You are viewing a plain text version of this content. The canonical link for it is here.

Posted to dev@flink.apache.org by Vasiliki Kalavri <va...@gmail.com> on 2016/01/06 23:29:49 UTC

[gelly] partition-centric iterations

Hi squirrels,

here's some more Gelly iteration love for you ;)

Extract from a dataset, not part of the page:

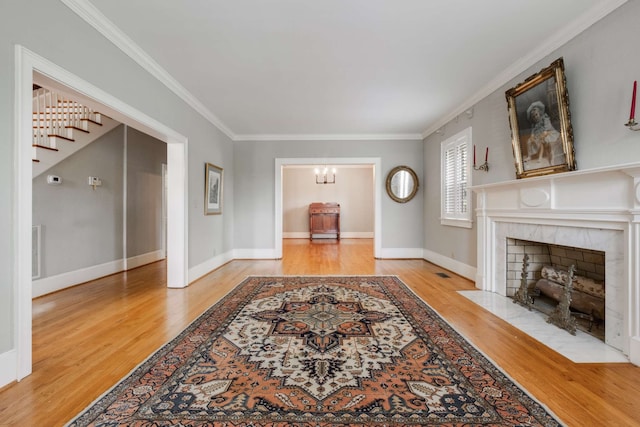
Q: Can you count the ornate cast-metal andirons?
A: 2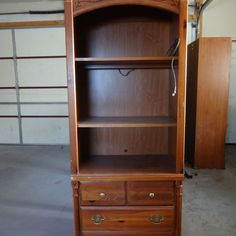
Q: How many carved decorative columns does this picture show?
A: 2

Together with Kien and Nikola (students at KTH, cc-ed), we looked into
partition-centric iterations for Gelly. The idea of the partition-centric
model is to expose the graph partition structure to the user (not just a
single vertex, but all vertices belonging to the same partition at once).
It allows for local graph structure exploitation inside a partition and
potentially avoids unnecessary communication. The model was first
introduced in [1] and we used it as inspiration, but our current
implementation is closer to the Spargel model.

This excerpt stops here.